Beberapa pekerti yang ditarik sebagai simpulan dari acara ini adalah: Kesatu, tercorengnya reputasi UPSI karena mengirim Prof. Madya, Mohd Hassan sebagai delegasi kemudian merekayasa gelar sebagai Guru Besar. Kedua, penyelenggaraan seminar Internasional yang diduga terindikasi pelanggaran akademik karena tidak memenuhi standar yang berlaku.

Ketiga, Yayasan Kesenian Riau, sebagai penyelenggara Seminar Internasional ini, yang diduga mengambil alih peran perguruan tinggi atau universitas sebagai pihak yang berwenang menyelenggarakan forum-forum ilmiah-intlektual antarnegara, seperti Seminar Internasional.

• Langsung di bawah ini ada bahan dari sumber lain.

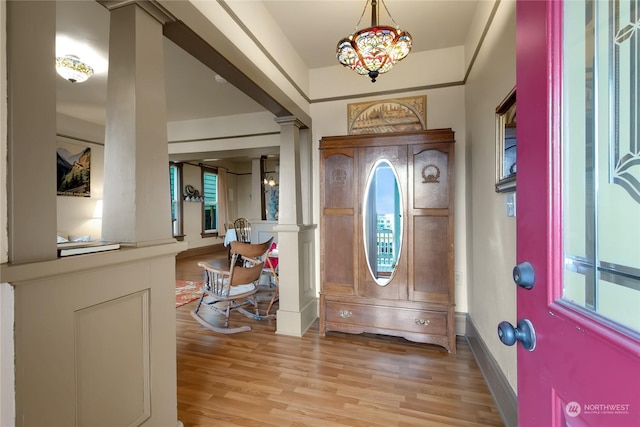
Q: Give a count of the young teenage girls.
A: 0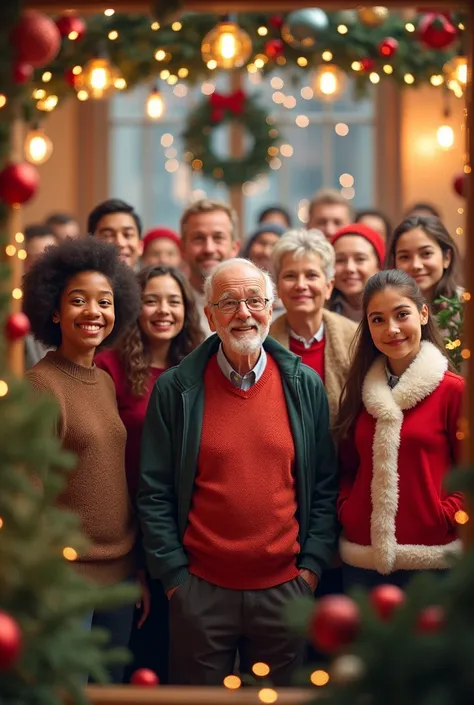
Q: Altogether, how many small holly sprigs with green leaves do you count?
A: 1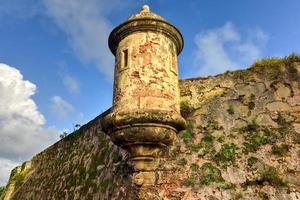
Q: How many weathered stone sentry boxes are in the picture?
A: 1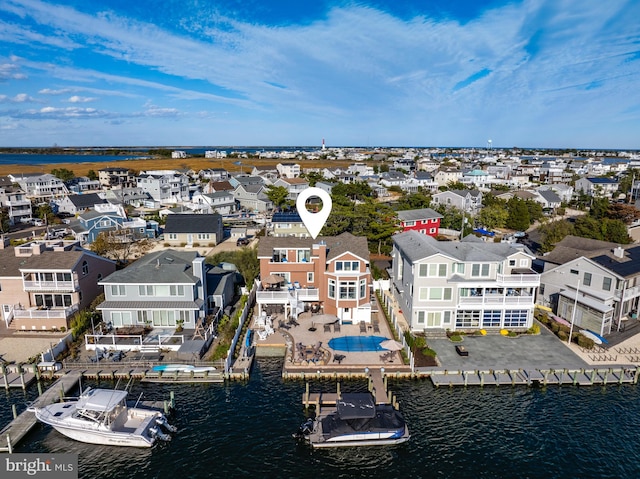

Untuk itu, demi tegaknya marwah sebuah almamater serta meletakkan aktivitas akademik pada proforsinya, sebaiknya acara sejenis tidak lagi terselenggara secara amatiran oleh yayasan. Tetapi harus diberikan kepada institusi berwenang seperti universitas. Karena menyelenggarakan sebuah seminar berkelas Internasional bukanlah pekerjaan gampang dan sederhana.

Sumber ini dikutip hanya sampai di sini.